The Cinema of Japan and Korea

picture: The Cinema of Japan and Korea
1 November 2004


The bookshelf marked "Asian cinema" is still a relatively understocked one. Aside from a seemingly inexhaustible market for entry-level anime guides, solid books on the cinemas of Japan and its Asian neighbours are still few and far between in the English language. For this reason alone British publisher Wallflower Press's new anthology of essays The Cinema of Japan and Korea is a very welcome addition, perhaps even more for its Korean section than its Japanese one.
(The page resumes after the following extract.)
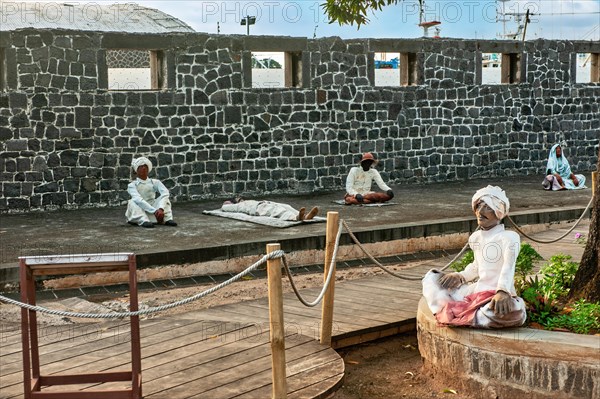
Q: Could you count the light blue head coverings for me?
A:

Part of the publisher's ongoing series of books devoted to national and regional cinemas, The Cinema of Japan and Korea's choice to combine the films of these two nations seems an odd one (and could at least have done with a plural in the title). That Japan's rich cinematic heritage is worthy of a book in its own right is an obvious retort, as is the question as to why Japan and Korea should be put together in a single volume in the first place. But whatever the motivation may have been, the benefits are obvious, particularly for the Korean section: by giving it a piggyback ride on its more famous neighbour's well-established reputation, Wallflower and the book's editor Justin Bowyer have ensured a much wider exposure and support than a single volume dedicated solely to Korean cinema would likely receive.

The Cinema of Japan and Korea is made up of 24 essays on as many individual films (13 from Japan, 11 from Korea), written by a team of contributors ranging from the well-established to the relatively new, all from a variety of backgrounds (including yours truly and my esteemed co-editor on this website Jasper Sharp). While the selection of films on offer can serve as food for a potentially endless debate (no sign of Ozu, for example, and most films included are rather recent), the combined writing on offer proposes not only an excellent starting point for those wishing to explore the cinemas of these two nations in more depth, but also gives those in the know quite a number of new insights to chew on, and not just in discovering the other nation's cinematic history.

Certainly, each nation deserves a book of this kind in its own right, but this knowledge does little to minimise the value of the volume at hand. The Cinema of Japan and Korea is well worth considering for its Japanese half, and pretty much indispensable for its Korean section.